First off is his dad and the bulk of the comedy is generated here. Dad (Robert Duvall) is a hard-nosed roughneck with a bitter streak that his wife has left him. Kate also finds that Brad was actually born Orlando, showing how egocentric she is. Brad has two brothers who still haven’t grown out of their arrested development and rough housing is the norm in the family. By not knowing the rules for this year’s gift giving, Brad embarrasses his brothers. There is a car vignette, as the two lovebirds discuss how they don’t seem to know each other.
Then we go to house #2 and her mother. It is a gaggle of women in Kate’s family and all seem to have a libido in high gear. Brad discovers that Kate is afraid of bounce houses and that she went to ‘fat camp’. In a big and overdrawn scene, Brad and Kate have to play Mary and Joseph in the Nativity play. There is a car vignette, as the two lovebirds discuss how they don’t seem to know each other. Can you see where this pattern is headed?
This is exactly the film you expect it to be, no more -- no less. Director Seth Gordon finds some funny moments here and there but it drags along at a predictable pace. The families are more caricatures than fully thought out characters, with the brunt of cliches very much piled on at the first two houses. Two fighting brothers and a gaggle of horny older women are past being trite.
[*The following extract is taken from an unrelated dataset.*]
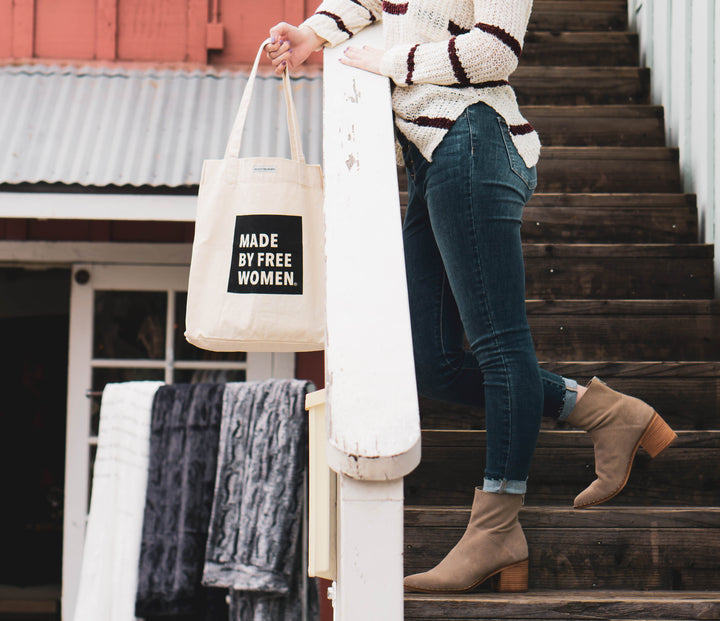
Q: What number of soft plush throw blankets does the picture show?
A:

I did like that idea that ‘you can’t spell families without lies’ but the entire film needed more fresh ideas.
But you have to love the cast. Even smaller roles are filled with such stellar cast members as Sissy Spacek and Jon Voight. Vince Vaughn has been de-fanged from his nasty days of Wedding Crashers but still has a pleasant manner with the camera. Reese Withersthingy is still winning the battle for ‘America’s Sweetheart’ and here she once again charms in every moment she graces the screen. And they both work well together, just in a script that needed more work from the quartet of writers that penned the final draft.
Four Christmases is not a bad film, it just isn’t a good one. Not anything you want to rush out and see but something that is more enjoyable than most Christmas faire.